The Golden Latrine is old enough to remember those glorious days, way back when, when life was all rosy-cheeked children playing football in the street and fry-ups and chatting to Nora from the lauderette down the labour exchange.
But how different life is now compared to that golden past - at least according to PM David Cameron, who is adamant that the nation is in the grips of a full-blown moral crisis.
In case you missed it, Tony Blair recently penned a piece on the UK riots in The Observer, in which he argued that the riots were down to a relatively small number of highly dysfunctional, asocial households which are atypical of Britain as a whole. As Blair put it:
The left says they're victims of social deprivation, the right says they need to take personal responsibility for their actions; both just miss the point. A conventional social programme won't help them; neither – on its own – will tougher penalties. The key is to understand that they aren't symptomatic of society at large.This seems to me an eminently sensible analysis. Study after study has shown that prison doesn't work, but neither does sending in a single social worker once a week. Wholesale 'family intervention' is required. And to be fair to Cameron, he seems to agree, vowing to turn round the lives of 120,000 troubled families by 2015.

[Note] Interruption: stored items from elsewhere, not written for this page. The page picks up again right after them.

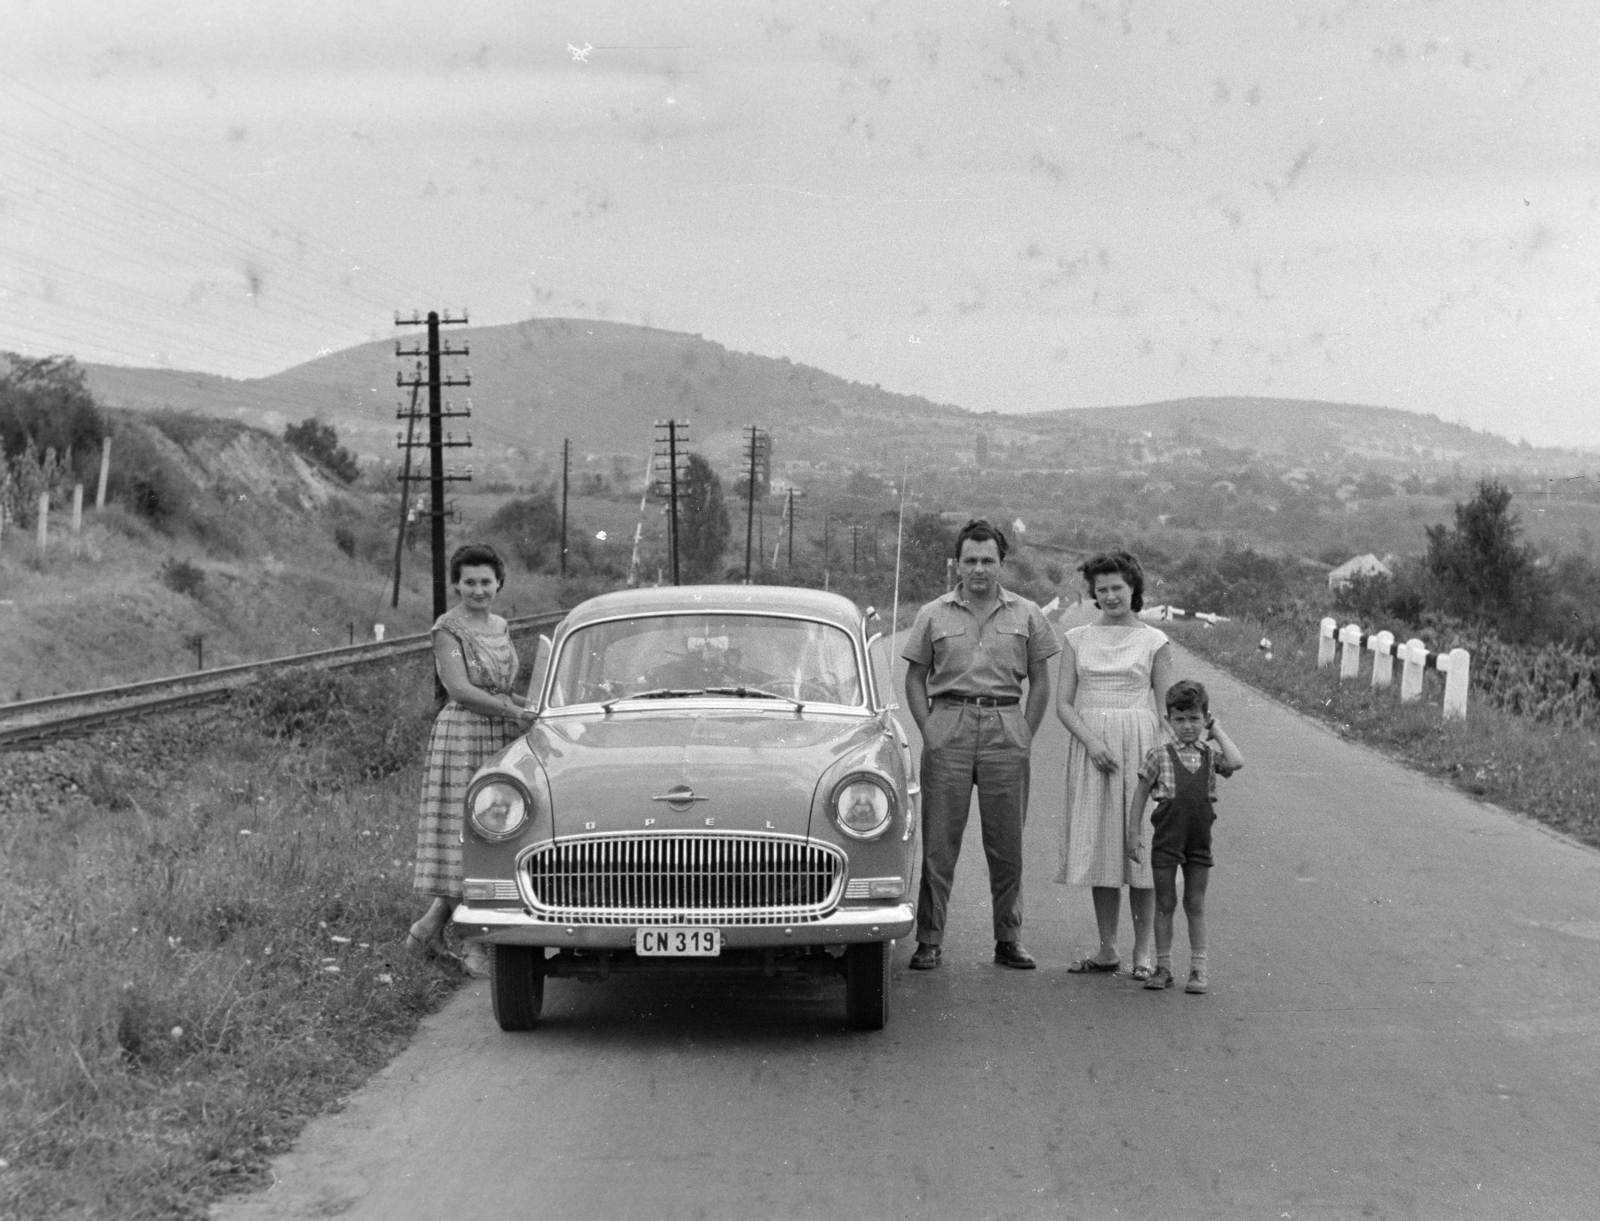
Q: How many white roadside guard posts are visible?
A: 5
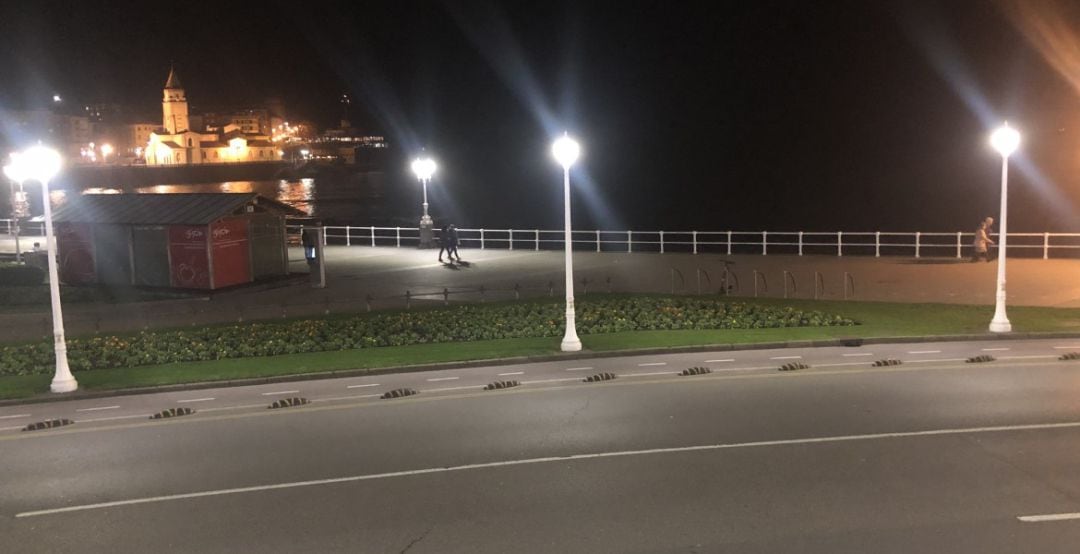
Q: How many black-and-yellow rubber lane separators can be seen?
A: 11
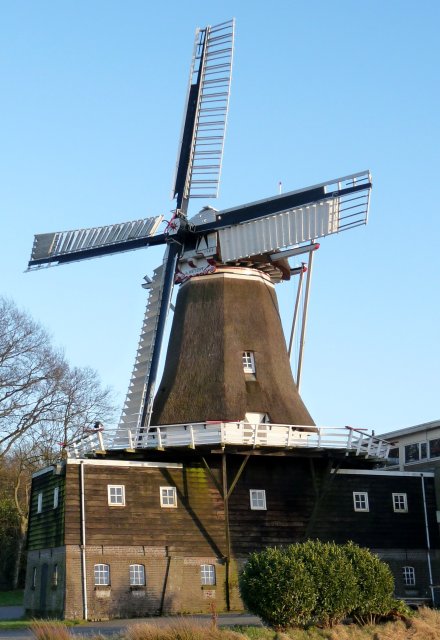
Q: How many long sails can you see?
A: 4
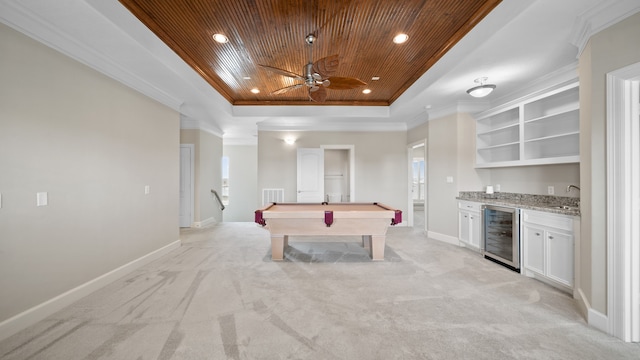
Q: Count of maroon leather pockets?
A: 3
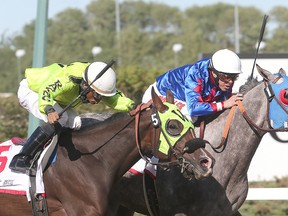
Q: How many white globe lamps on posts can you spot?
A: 4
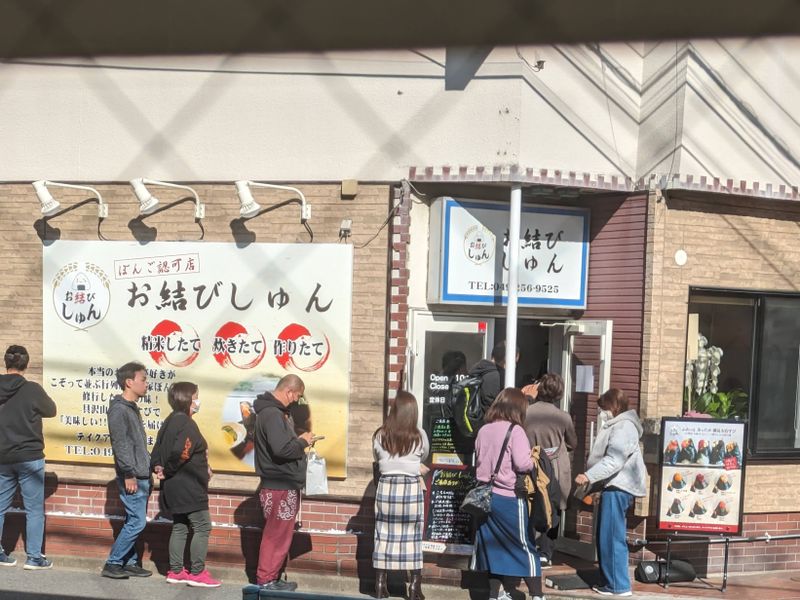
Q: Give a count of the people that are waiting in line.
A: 9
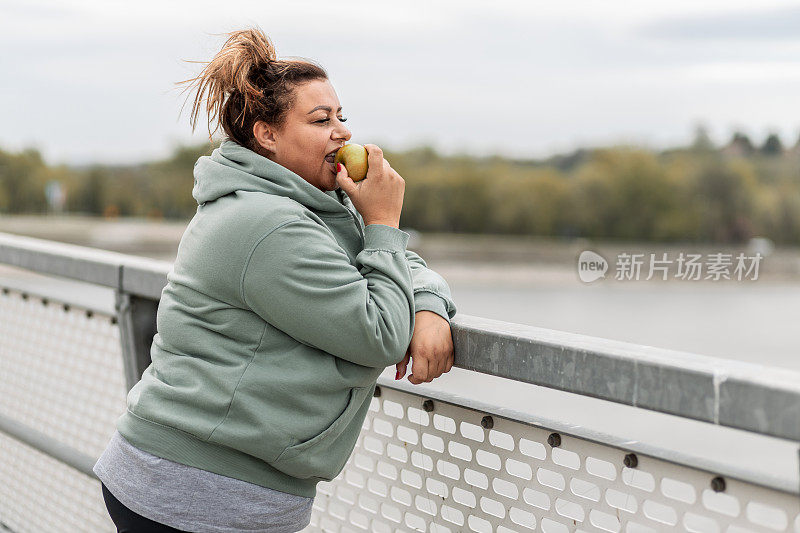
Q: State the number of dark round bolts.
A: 12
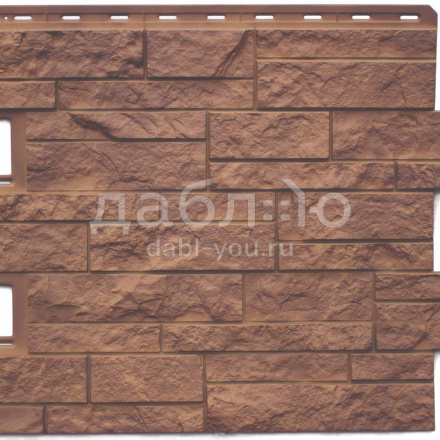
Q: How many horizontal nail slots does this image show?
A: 9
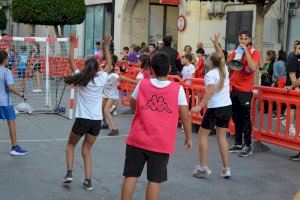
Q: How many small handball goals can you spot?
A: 1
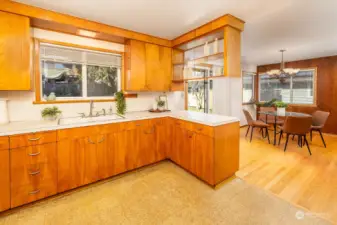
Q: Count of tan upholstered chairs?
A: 4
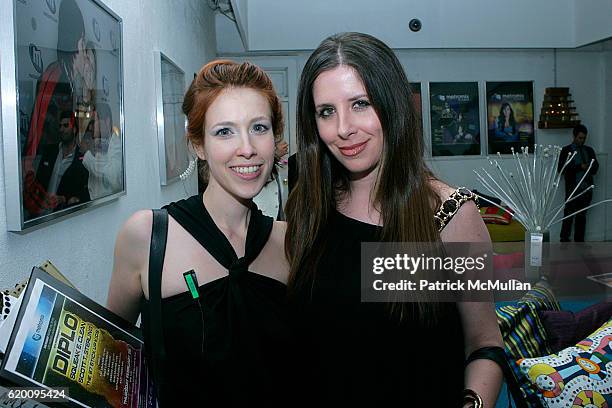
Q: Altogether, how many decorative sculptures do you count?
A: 1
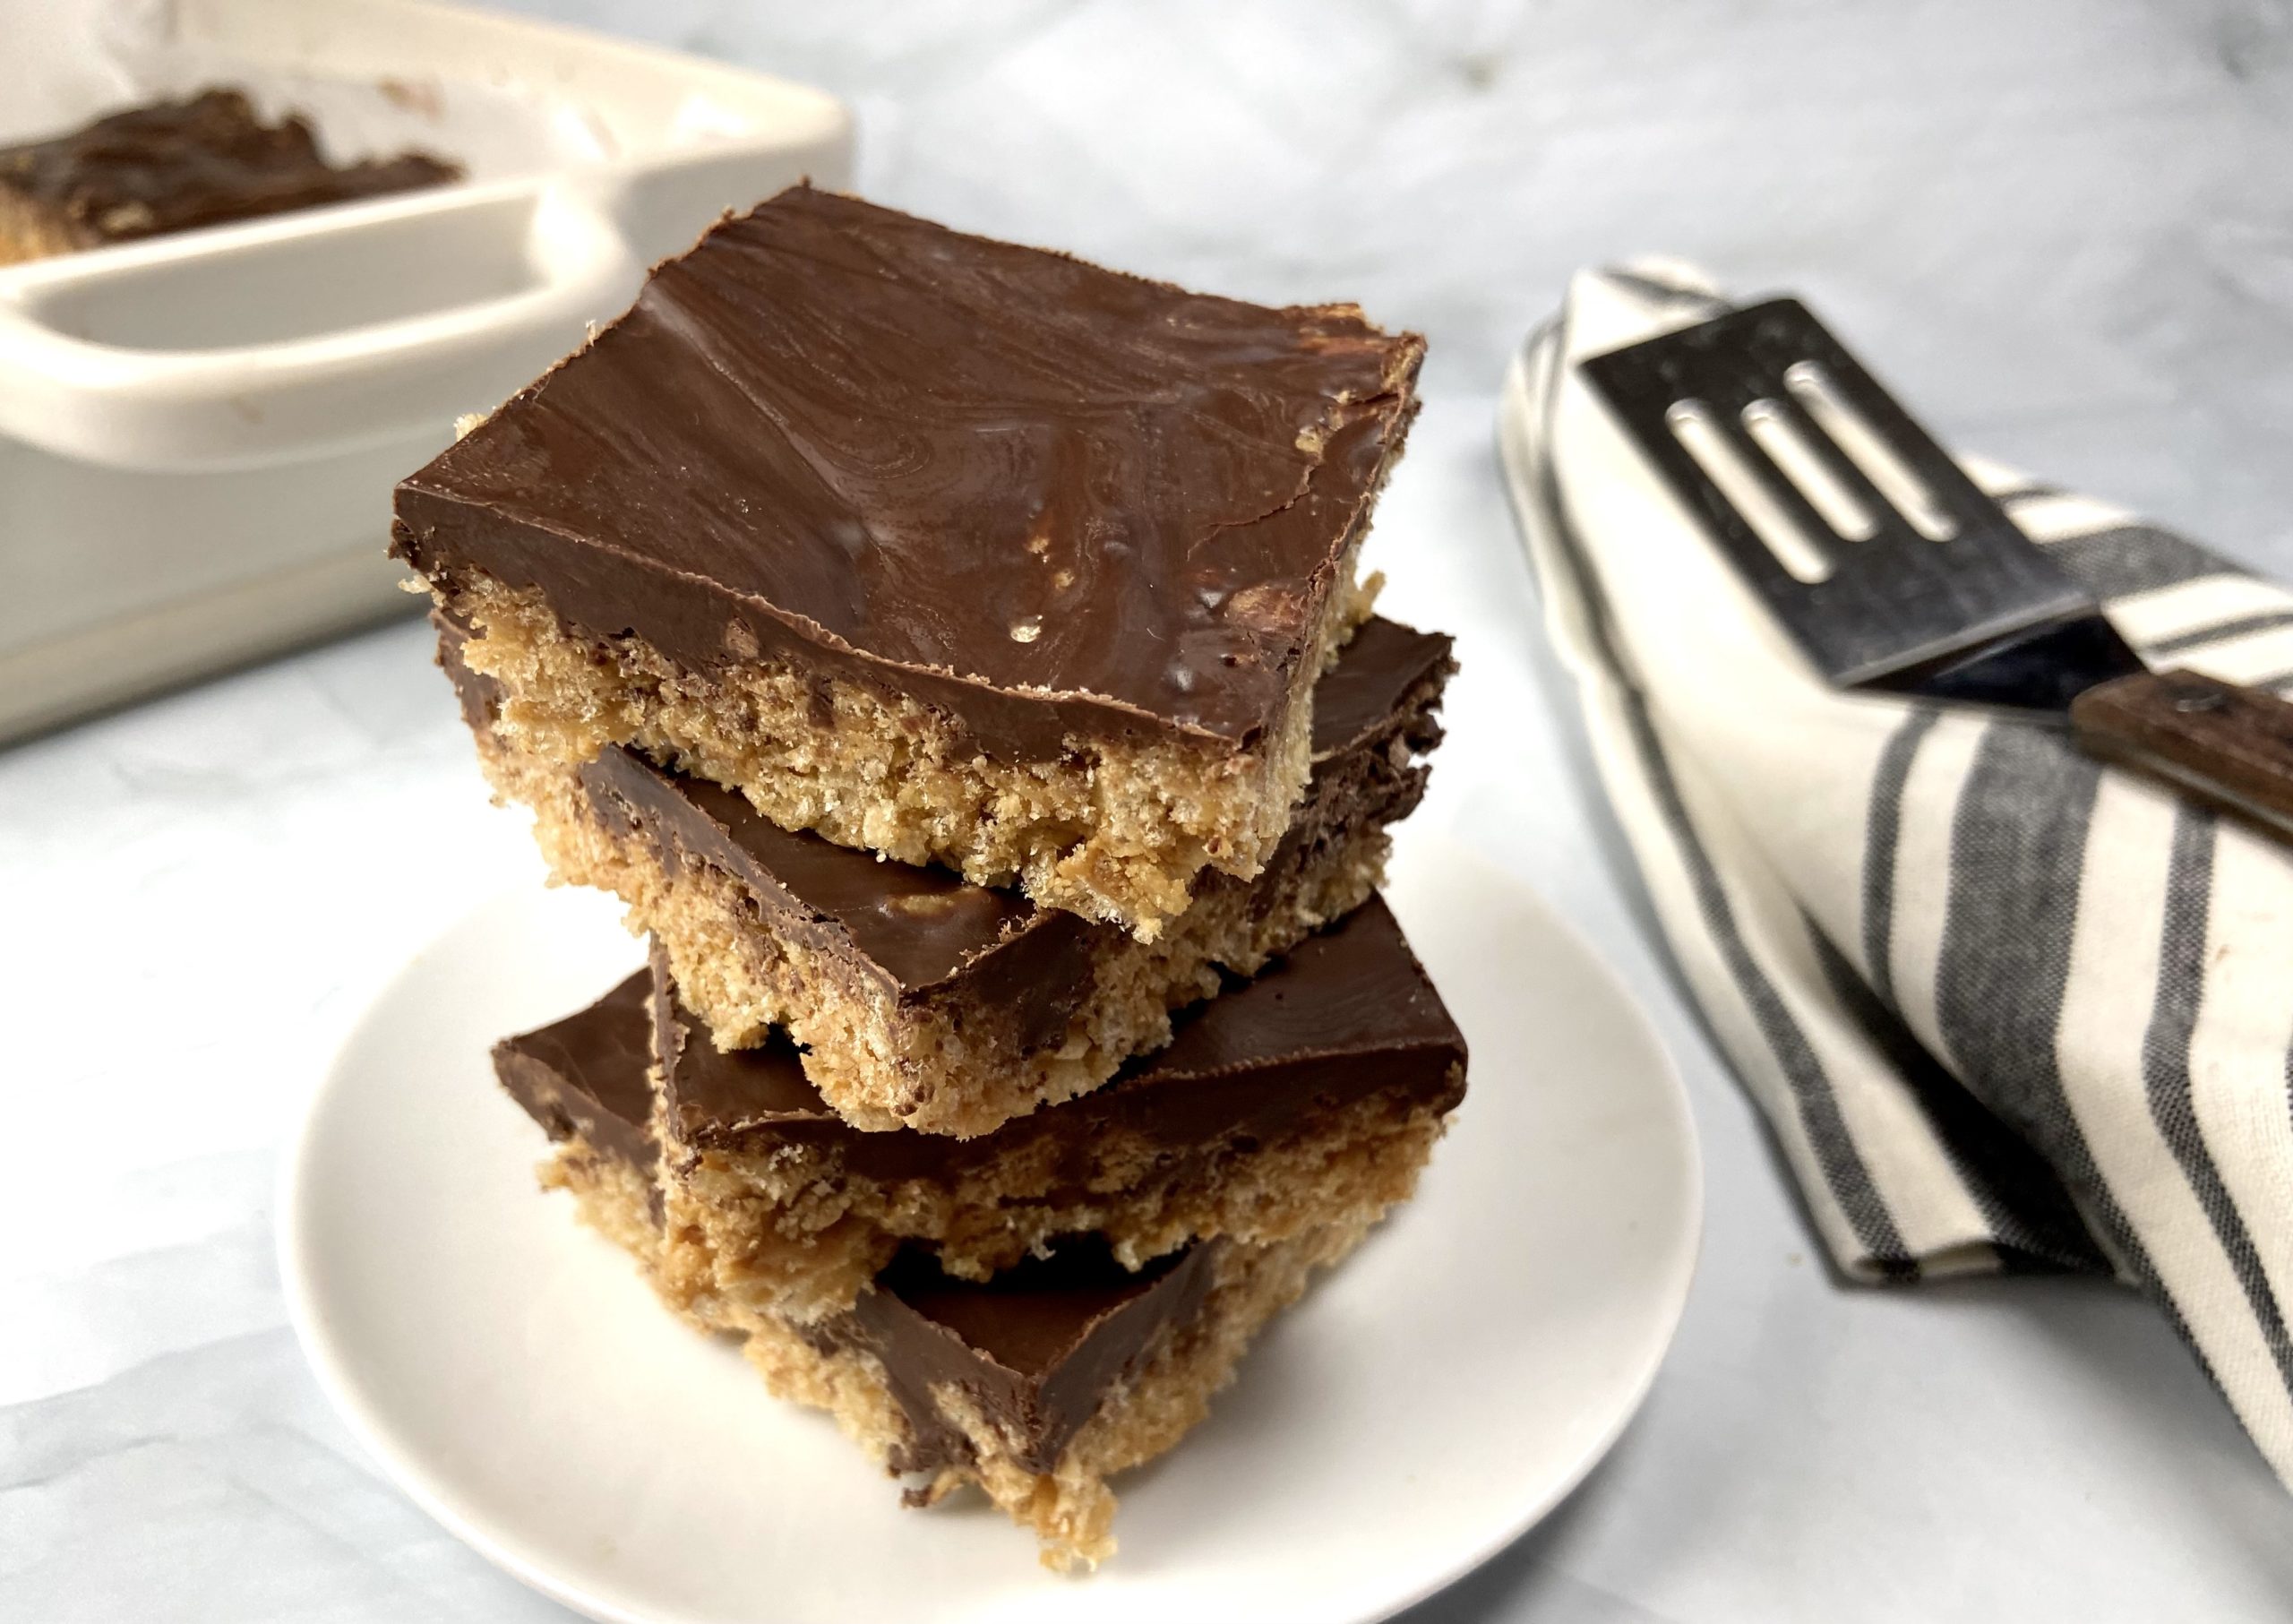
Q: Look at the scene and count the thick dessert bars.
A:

But there was a very definite disagreement about what the riots meant. Blair concluded his Observer piece:
Elevate this into a highfalutin wail about a Britain that has lost its way morally and we will depress ourselves unnecessarily, trash our own reputation abroad, and worst of all, miss the chance to deal with the problem in the only way that will work.[my emphasis]However, David Cameron remained unconvinced. Responding to Blair in an interview on the Today programme, Cameron insisted that Blair was wrong, and that the moral malaise was far more widespread:
In the riots there was clearly a hardcore of people who were just breaking the law and had no sense of right and wrong or moral boundaries. But, tragically, we also saw people who were drawn into it, who passed the broken shop window and popped in and nicked a telly.The mistake Cameron makes, it seems to me, is in treating rioting and looting as the same thing. While the hardcore rioters may well have been the troubled families Blair (and Cameron, for that matter) believes we need to target - aided and abetted by the odd bored student - plenty of people helped themselves to a free t-shirt or widescreen television. Evidence of a far-reaching moral malaise? Or just a reminder of a basic article of human nature: if we can get something for free, we will?
And that is a sign of actual moral collapse, of failing to recognise the difference between right and wrong. So I don't think you can simply say this is just a criminal underclass and no other problem at all. I think it does go broader than that.
Remember the cases of the cash machines malfunctioning and giving out free money? There's been numerous cases of queues of well-balanced, middle-class people queuing round the block with their children for their handout.
In many ways Cameron's Today interview was just a reprisal of this speech made in August, in which he talked about the coalition tackling "the slow-motion moral collapse that has taken place in parts of our country these past few generations". Buying into the myth of moral decline seems to be an occupational hazard for Tory PMs - Thatcher frequently pined for "Victorian values", seemingly oblivious to the fact her allegiance to free market economics was dissolving those very community values.
So whenever we feel tempted to start seeing the riots as omens of the forthcoming apocalypse, let's just remember: none of this is new. 2000 people helping themselves to some free trainers is not the end days. The fear of feral youths and teenage gangs is a phenomenon that is centuries old. Let's try and keep some perspective, yes?